Era kontemporer/terkini tantangan terbesar terhadap keberagaman di negara-bangsa Indonesia salah satunya adalah paham ekstrimisme. Penyebaran paham ini semakin dipercepat oleh arus globalisasi.
Globalisasi yang dimaksud adalah dampaknya yang juga membawa pegaruh negatif pada masyarakat, yang menjadi faktor pemicu persaingan individu/kelompok, kejahatan baru, dan pudarnya nilai-nilai luhur bangsa.
Efek negatif globalisasi tersebut pada pemuda, adalah berupa potensi: (1) intoleransi beragama di kalangan pemuda, (2) kelompok pemuda menolak/berupaya mengganti ideologi/dasar negara dengan ideologi tertentu, (3) pemuda ikut adil dalam gerakan disintegrasi (perpecahan) bangsa, (4) mulai memudarnya nilai-nilai luhur bangsa Indonesia di kalangan pemuda, dan (5) pemuda menganut paham ekstrimisme.
Pemuda (usia 18-30 tahun) berkarakter demikian menjadi ancaman terhadap eksistensi negara-bangsa Indonesia. Padahal pemuda merupakan: (1) tulang punggung, harapan, dan masa depan negara-bangsa Indonesia, dan (2) negara-bangsa Indonesia mengharapkan pemuda dapat menanggung beban penduduk usia non produktif.
Pemuda tersebut dalam rancangan pembangunan pemerintah (RPJMN 2020-2024) adalah pemuda yang memiliki karakter, maju, dan mandiri yang dapat menjadi penerang kemajuan negara-bangsa Indonesia.
Ektrimisme adalah pandangan yang ingin melakukan perubahan mendasar (revolusioner) sesuai dengan tafsir/ideologinya sendiri (subjektif).
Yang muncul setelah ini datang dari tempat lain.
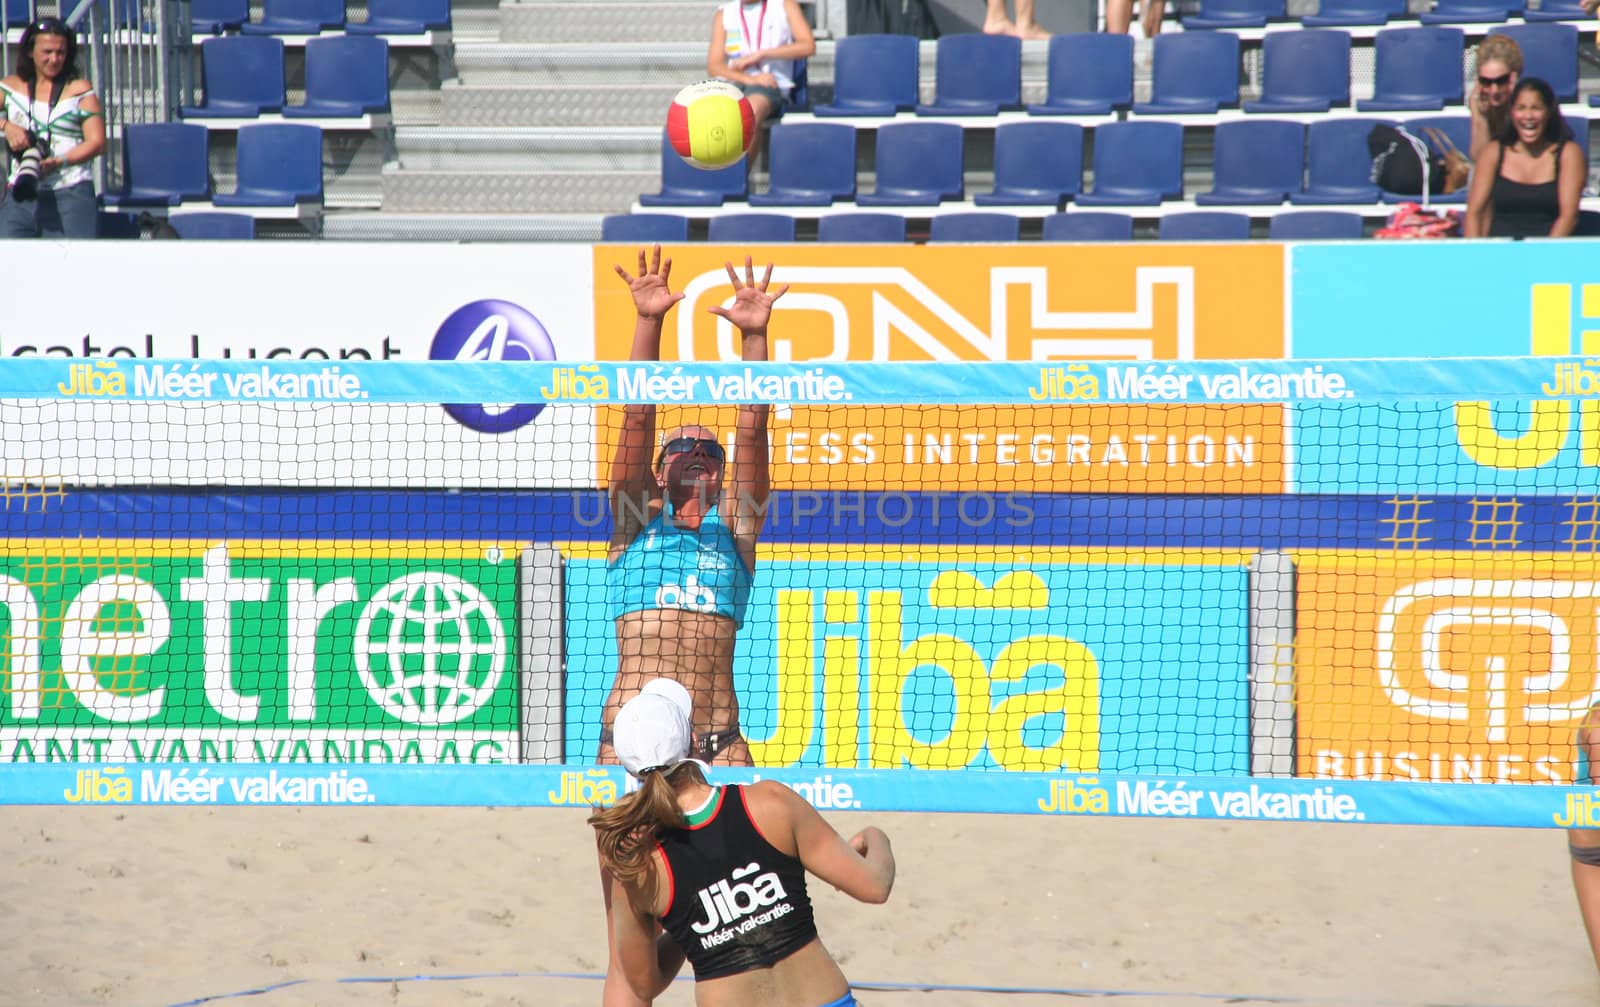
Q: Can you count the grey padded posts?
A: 2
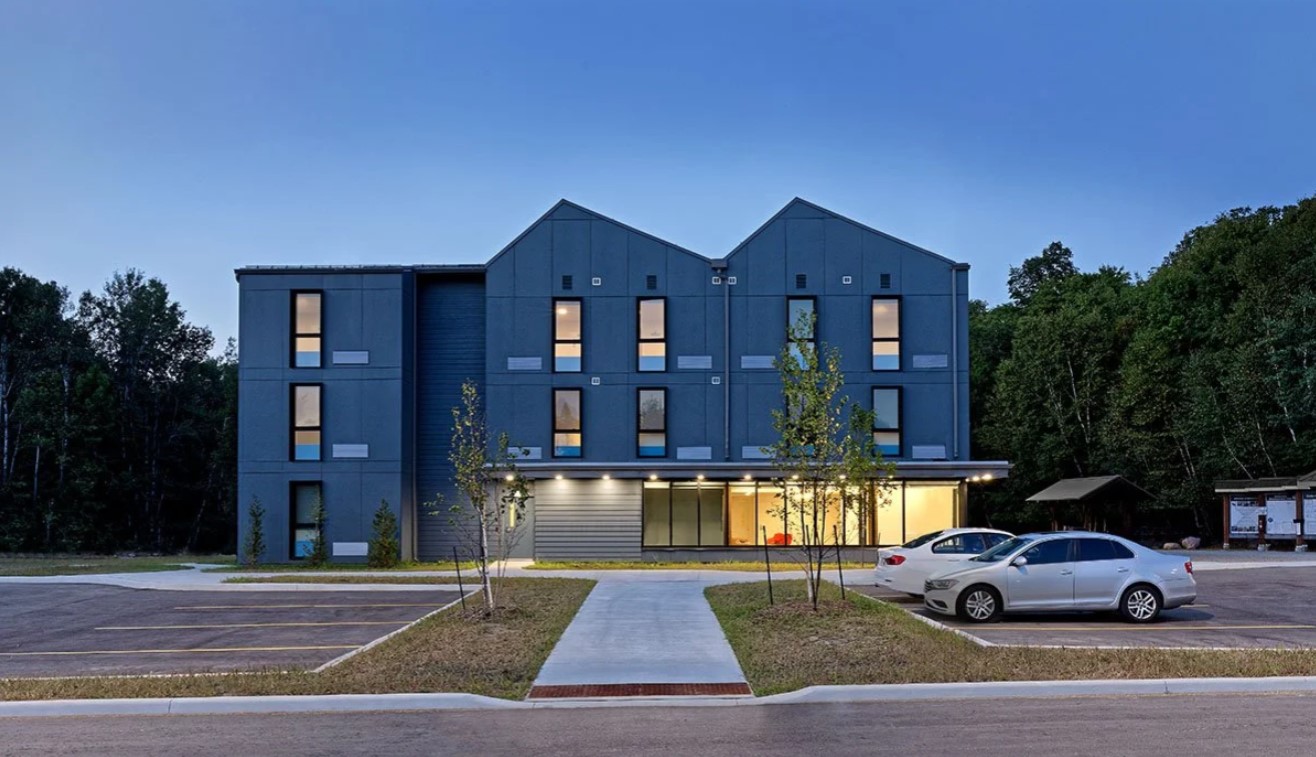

Perjuangan perubahan diimplementasikan oleh kelompok paham radikal melalui kekerasan, baik kekerasan fisik maupun kekerasan wacana/simbolik.
Kekerasan fisik seperti teror, penyerangan, pemukulan, pengrusakan, pembunuhan, dan sebagainya. Kekerasan wacana/simbolik seperti provokasi, penglabelan, stigmatisasi, orasi agitatif, ujaran kebencian, dan sebagainya yang mana eskalasinya dapat menuju pada terjadinya kekerasan fisik.
Karakteristik sikap ekstrimisme antara lain: (1) intoleran terhadap paham orang/golongan lain, (2) merasa benar sendiri dan yang berbeda paham salah, (3) ekslusif yang membedakan pahamnya dengan paham yang lain, dan (4) perjuangannya melalui kekerasan.
Upaya pencegahannya bisa melalui memperkuat wawasan kebangsaan pemuda melalui pendidikan dan sosialisasi pendidikan kewarganegaraan untuk menanamkan pemahaman yang mendalam terhadap empat pilar kebangsaan, yaitu Pancasila, UUD 1945, NKRI, dan Bhinneka Tunggal Ika.
Perlu memberikan pemahaman yang benar tentang agama dan ilmu pengetahuan, sehingga pemuda tidak mudah terjebak pada ekstrimisme, baik ekstrim kanan maupun kiri. Mengarahkan para pemuda untuk berpartisipasi aktif pada beragam aktivitas yang berkualitas di masyarakat, seperti olahraga, seni, dan sebagainya.
Berbagai langkah tersebut, jika dapat dilakukan secara optimal akan dapat membangun kemampuan/ketahanan pemuda dari ancaman ideologi ekstrimisme. Kondisi tersebut diyakini akan dapat memberikan kontribusi positif terhadap upaya memberantas pengembangan jaringan kelompok radikal di kalangan pemuda di masyarakat.